The grief feels dulled, not gone but the sharpness of it isn't like it was. I miss them. I miss grandpa singing opera everyday and talks about Dune and marathon watching Mel Brooks movies. I miss grandma's laugh and how she collected keepsakes and teapots and that she took not shit from anyone.
They were more my parents than my actual parents for such a pivotal part of my childhood. I miss them and I know it will be okay, but for today I'm going to let myself feel it.

Anya is live and ready to show you everything. Watch her strip, dance, and perform exclusive shows just for you. Interact in real-time and make your fantasies come true.
Free to watch • No registration required • HD streaming
Recovery from surgery sucks, guys.
It's BBEG Fight Time.
These kids are about to looney tunes their way into saving the world or ending it. Honestly, it's a 50/50 at this point
I need to have a whiney child moment.
My pain has been at 4-5 since Sunday. During a normal multi-day flare up I can manage by keeping my mind busy between pain-naps. But with the post-concussion symptoms I'm having I can't do any of those things. I can't read or write or listen to my audiobooks or podcasts. They make my brain smudge-y or experiencing vertigo and nausea and I'll have to lay down in a dark and quiet room, and then all I can focus on is the pain.
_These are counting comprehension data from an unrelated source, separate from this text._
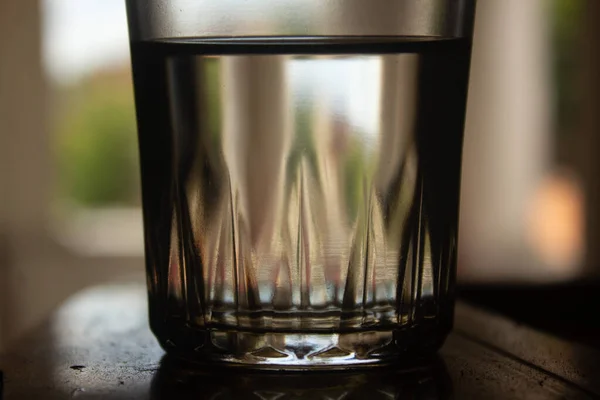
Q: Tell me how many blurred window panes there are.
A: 2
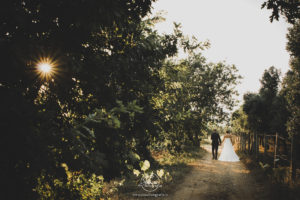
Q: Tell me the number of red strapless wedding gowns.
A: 0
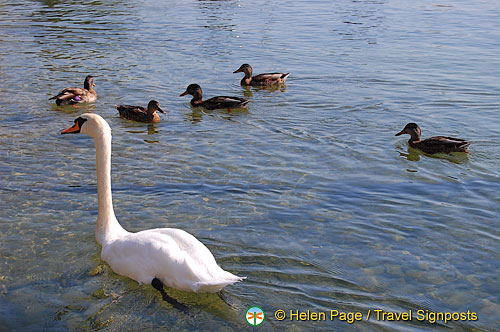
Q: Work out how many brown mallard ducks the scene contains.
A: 5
I'm tired of this. I have shit I need to do but I can't without this concussion and flare up messing with me. I have errands but I'm not cleared to drive yet. I want to sleep more than 2-3 hours at a time and I can't. I want to work on D&D prep - the BBEG fight is the next weekend for fuck's sake - and I can't without making my head hurt. It's taken me about an hour to type this out. My life feel full of can'ts and I'm sick of it.
Between the concussion, my dumbass tooth, and pain flare I would really appreciate it if my body could stop existing until it got its shit together.